Shankland Looks Forward to Working With Republicans

I had strong concerns about State Representative Katrina Shankland ("D" - Stevens Point) when she first ran for office two years ago.

Two years later, my concerns remain as strong as ever.  Shankland, who is entering her second term in office, was recently elected by the Democratic Assembly Caucus to be the assistant minority leader.  Apparently, her first order of business is to acquiesce to the Republicans:
I think the key here is managing relationships and building coalitions, so my goal is to sit down with everyone in the Assembly. There have been a lot of talks about how ‘green’ the Assembly is. Over half of us haven’t even been through Act 10 anymore. I think, personally, that’s positive. That means while we lack institutional knowledge, we also have tremendous motivation to build personal relationships and work across the aisle. I see that potential in the new members as well as the current freshman caucuses … so my goal is to help facilitate that conversation.

I also am really looking forward to sitting down with every member of leadership, especially in the Republican caucus, talking about priorities and picking their brains seeing where we can work together. There are so many nonpartisan issues in this state. I wish that education were considered nonpartisan. It is not, unfortunately, because of the voucher expansion lobby. I wish that our natural resources and preserving our natural resources were less partisan. I’ll be fighting very hard for that. But I think there are other issues. Protecting women and ensuring that domestic violence is being curbed and we’re finding good plans to help domestic abuse victims is one example where I think we can work together. And we’ve seen that. We passed mental health and heroin packages in the last session. Every kind of corner or angle I can see, I want to capitalize on and make sure that Democrats can advance an agenda that is reflective of what the people of Wisconsin want and that starts by finding ways to work together.
Oh, yay!

You know who else likes to work with the Republicans?
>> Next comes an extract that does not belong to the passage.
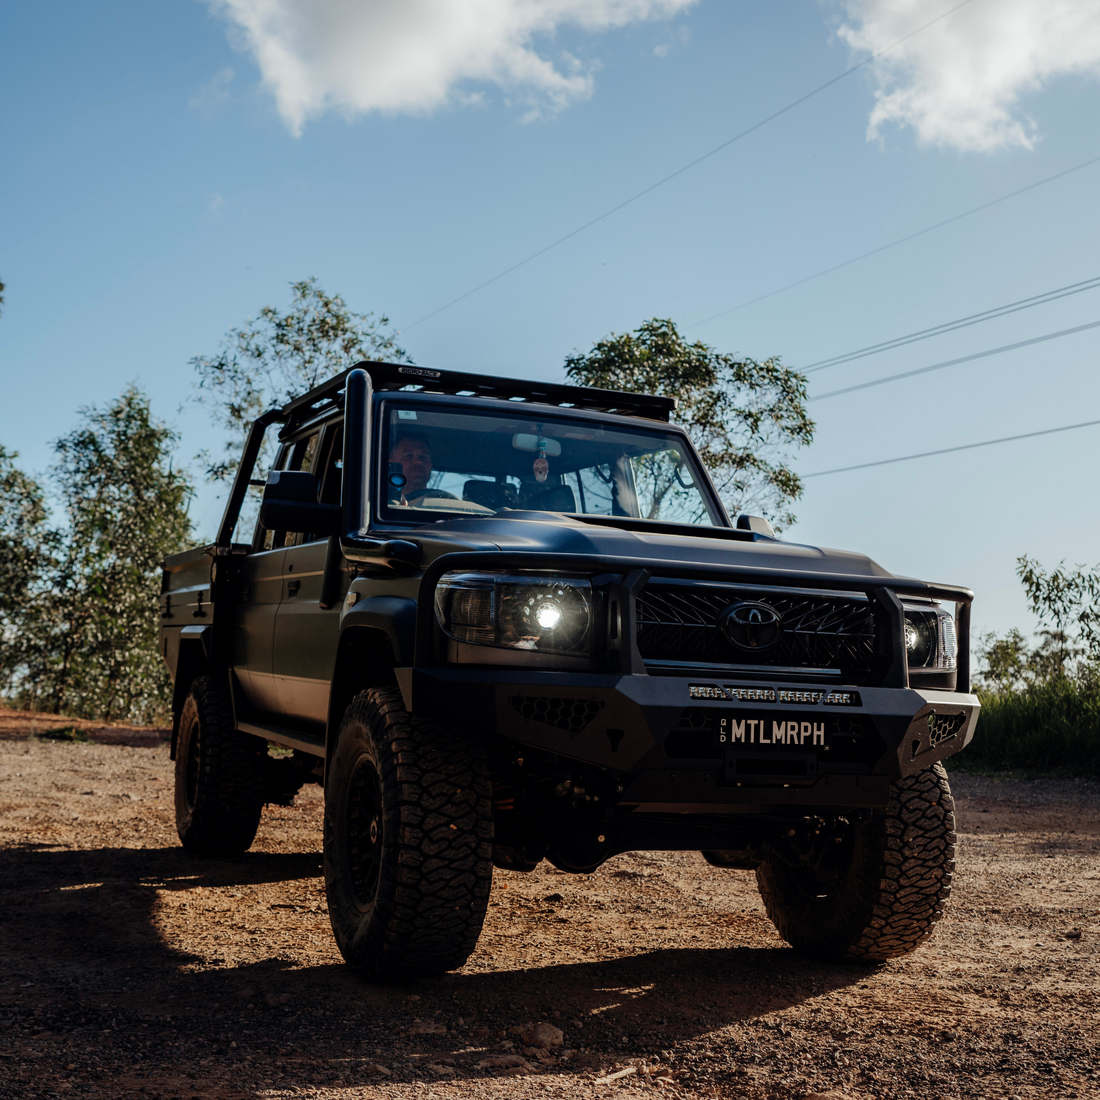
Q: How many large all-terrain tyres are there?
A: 3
The sellout senator, Lena Taylor.

Thanks to Taylor's "bipartisanship," we have a number of unhealthy laws in the books, including, but in no way limited to:


With friends like these, who needs enemies?
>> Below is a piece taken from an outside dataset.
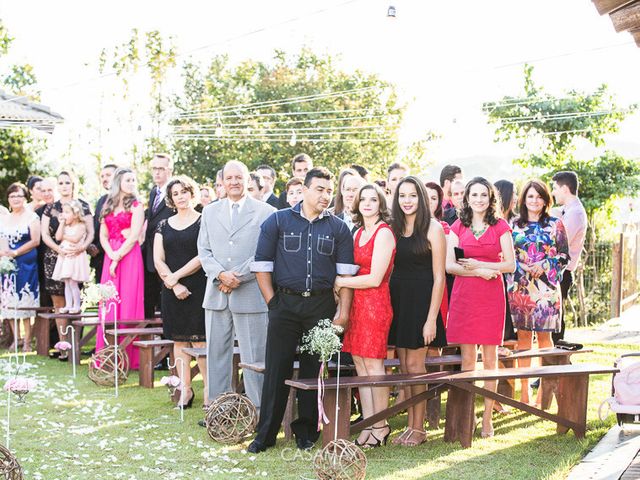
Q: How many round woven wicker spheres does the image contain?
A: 4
How is she going to compromise with people that want to ruin the state ten times over? By making them settle for ruining it only seven times over?

It's pretty much a foregone conclusion that the Democrats have a messaging problem.  I think their problems go much deeper than that.  They have a spinal fortitude deficiency.

5 comments:

  1. Speaking strictly "Tri-Partisanly," as a Green Party activist, I'd like to say, we're interested in "working together" on things that further the Greens' Ten Key Values:

    http://wigp.nationbuilder.com/ten_key_values

    Otherwise? not so much. In the time of raging class warfare, how can we find common ground with those who seek to economically (and by extension, politically) obliterate the precarious working class (AKA "precariat") in Wisconsin?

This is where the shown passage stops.